Fire Information Officer Jacob Welsh observes smoldering trees on the northern front of the Bootleg Fire on July 23 near Silv
Fire Information Officer Jacob Welsh observes smoldering trees on the northern front of the Bootleg Fire on July 23 near Silver Creek, Oregon.

Oregon needs to modernize its approach to wildfires, which have grown bigger and more frequent across the western U.S. as climate change exacerbates heat and drought in the region.

“As we responded to these fires over the past couple of years ... it was really clear that we were battling with tools used in the last century,” Brown reflected Friday. “We were simply not equipped to fight the fires of this new age, which are faster and more fierce and fueled by the impacts of climate change.”

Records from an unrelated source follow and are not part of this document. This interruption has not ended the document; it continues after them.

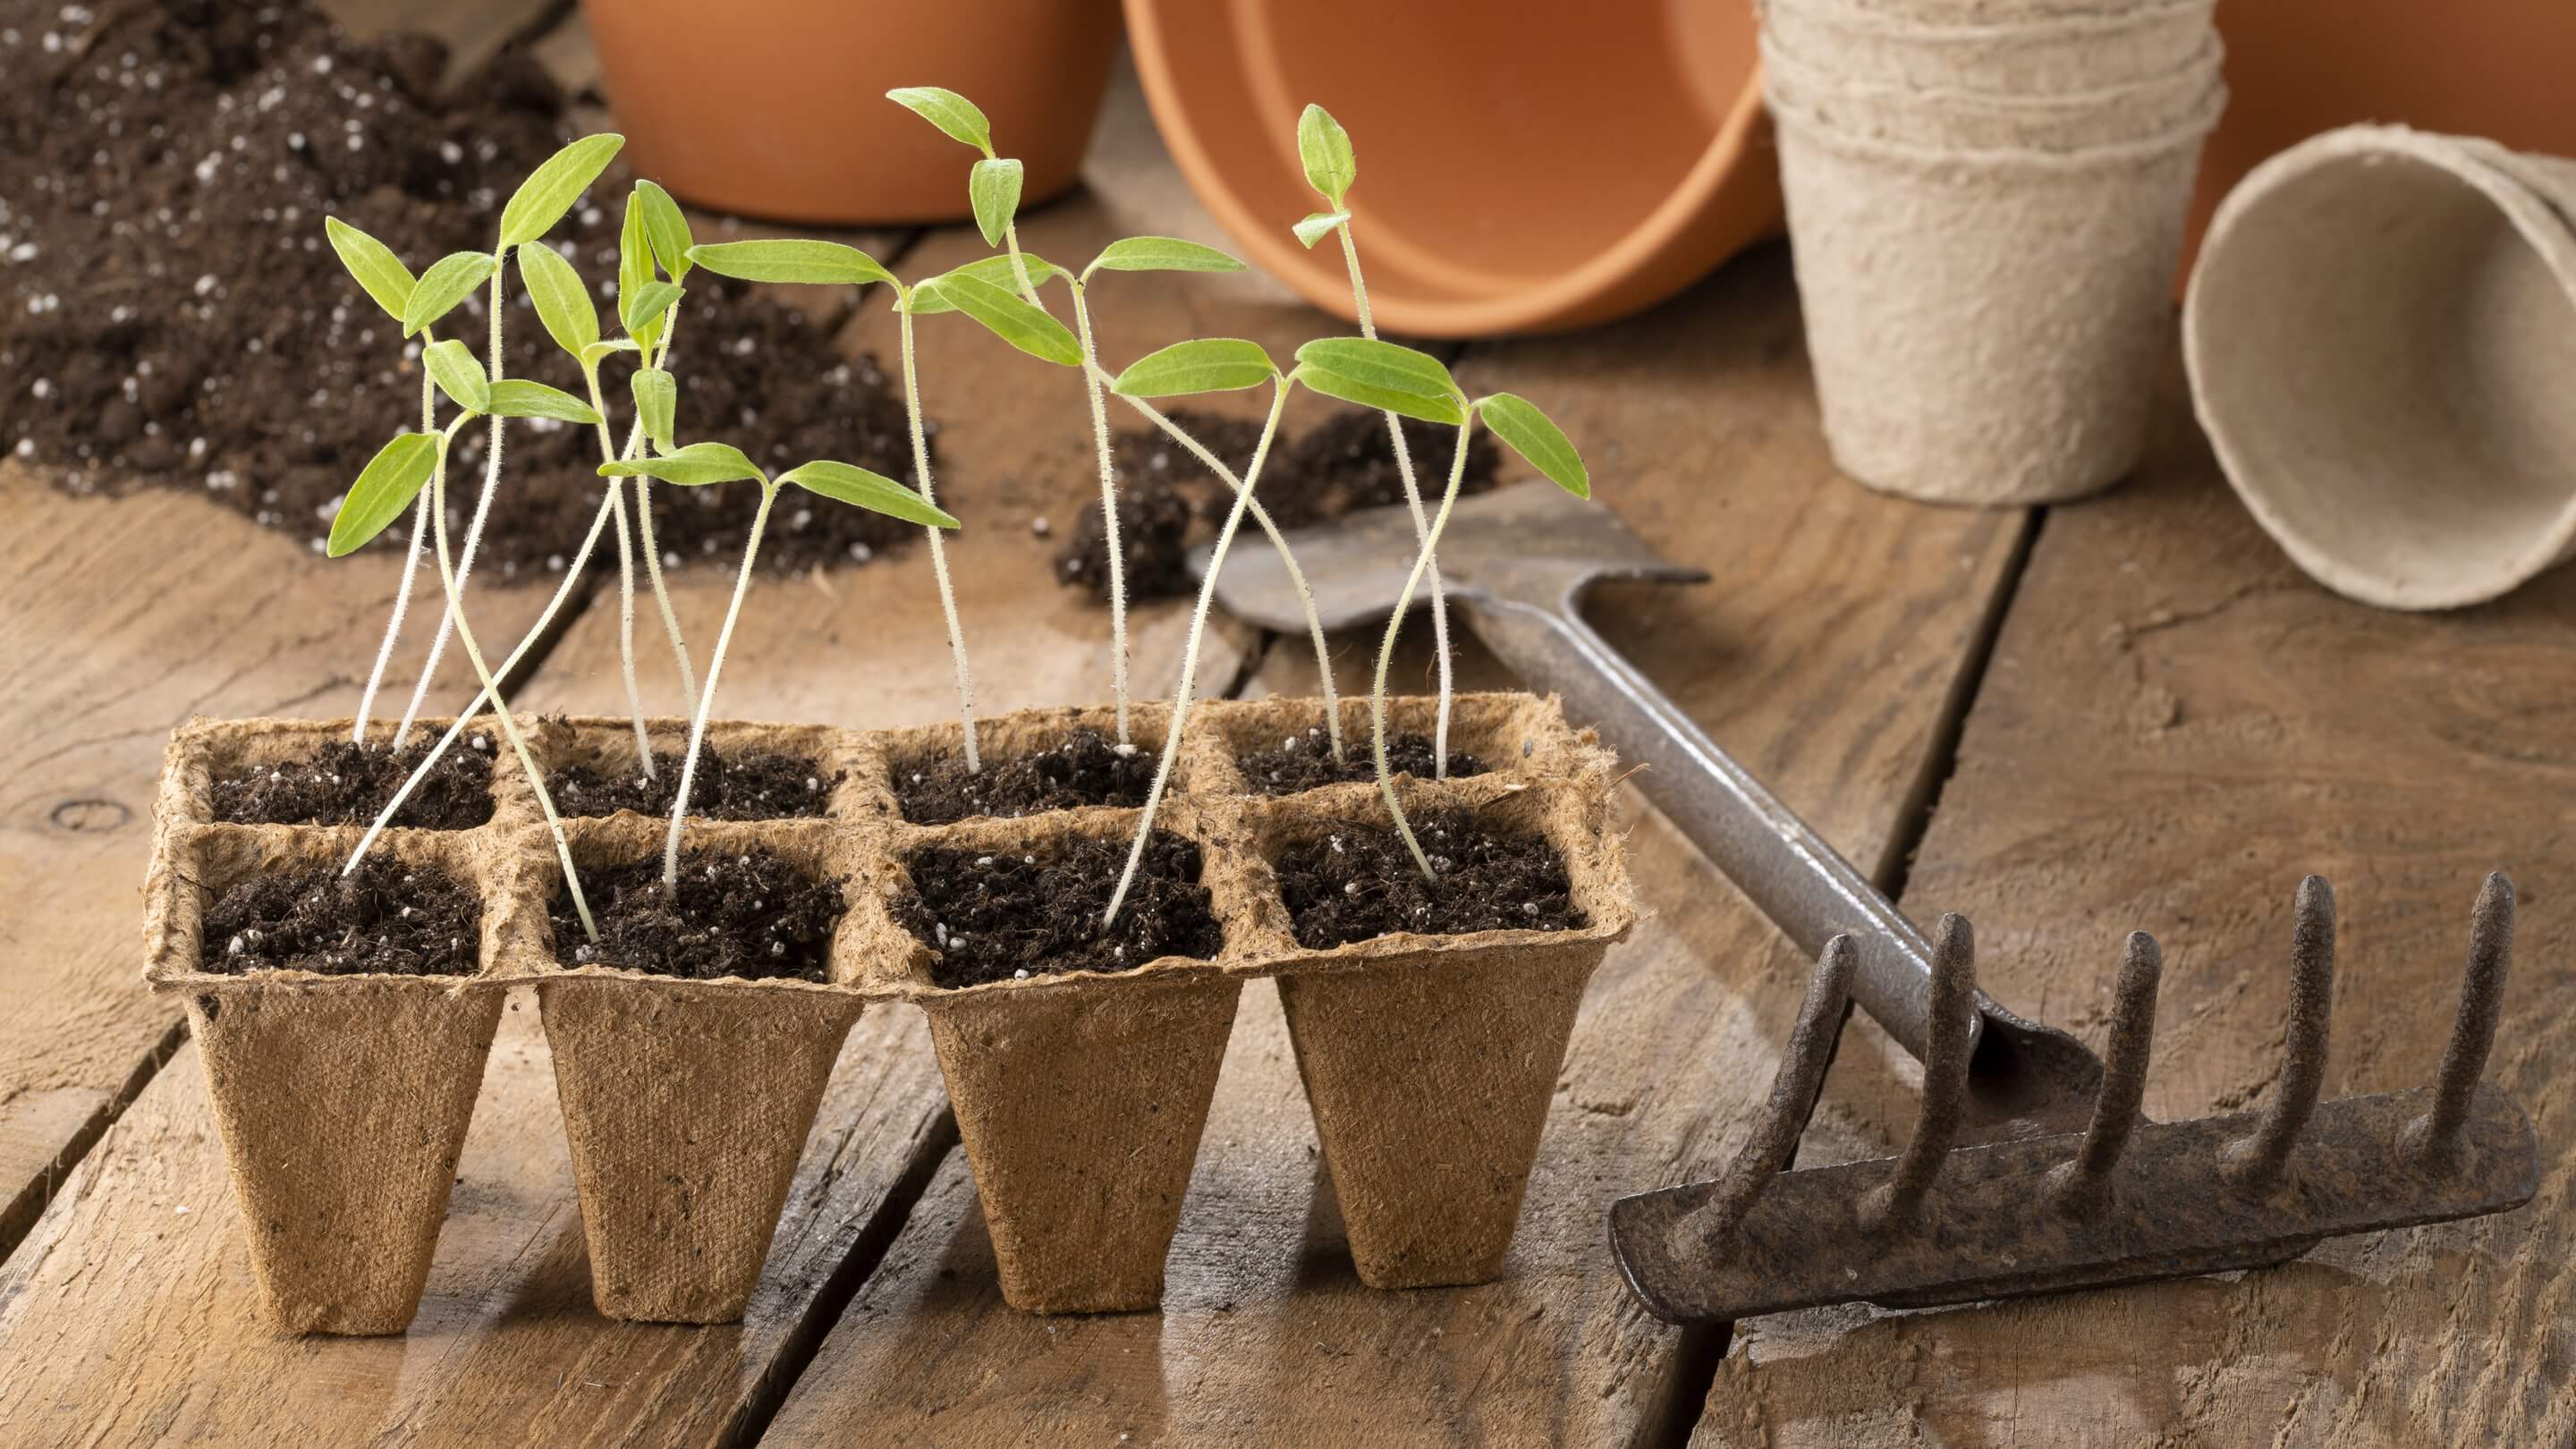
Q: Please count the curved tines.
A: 5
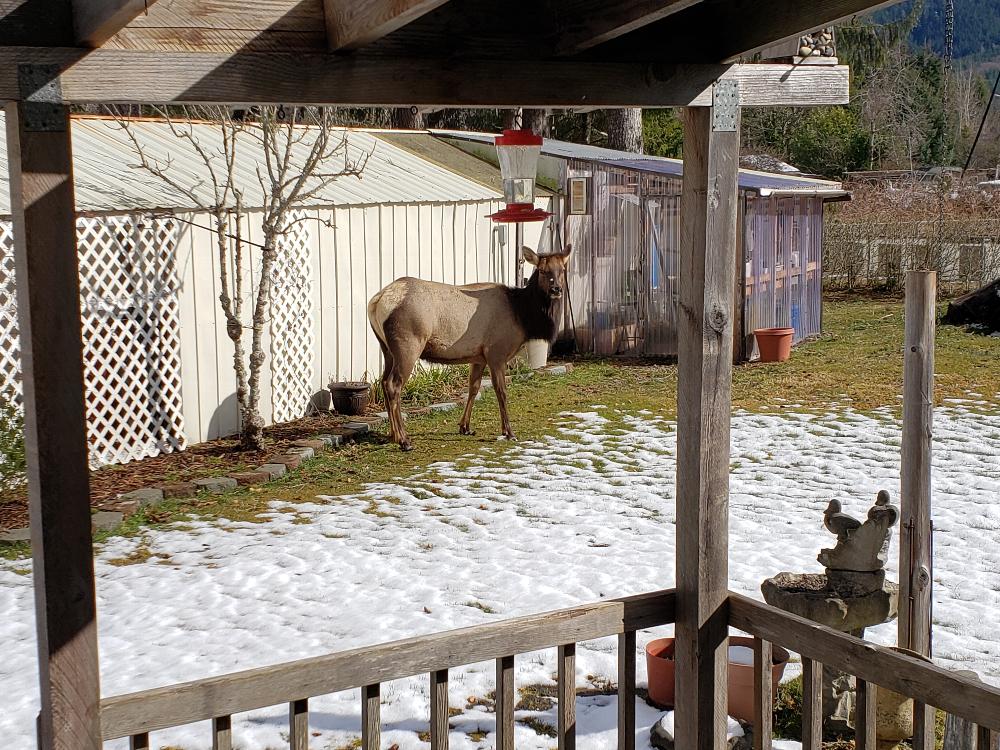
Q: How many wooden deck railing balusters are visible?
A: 13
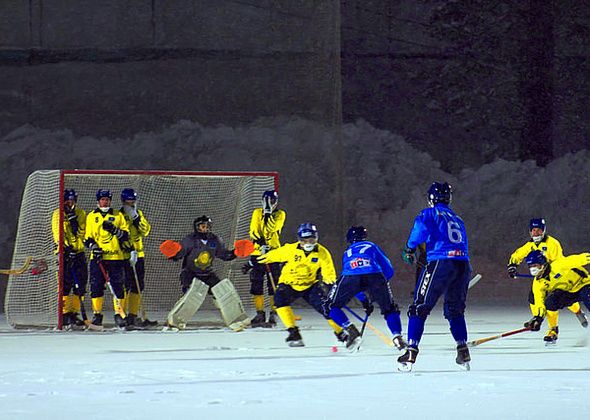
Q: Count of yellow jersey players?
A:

Brown was one of several governors to meet virtually with President Joe Biden and Vice President Kamala Harris on Friday to discuss ways the federal government can better assist with wildfire response.

“We can’t ignore how the overlapping and intertwined factors ― extreme heat, prolonged drought and supercharged wildfire conditions ― are affecting the country,” Biden said. “And so this is a challenge that demands our urgent, urgent action.”

It’s a sharp pivot from former President Donald Trump, who frequently dismissed the role climate change played in wildfires and told Californians they merely needed to “rake” their forest floors better, even though many of the state’s biggest fires have happened on federally managed land. Last year, he turned down California’s request for wildfire disaster assistance. A former official in his administration also revealed that Trump didn’t want to give California any wildfire aid because it was a blue state.

Other governors present were Gavin Newsom (D) of California, Brad Little( R) of Idaho, Tim Walz (D) of Minnesota, Greg Gianforte (R) of Montana, Jay Inslee (D) of Washington and Mark Gordon (R) of Wyoming.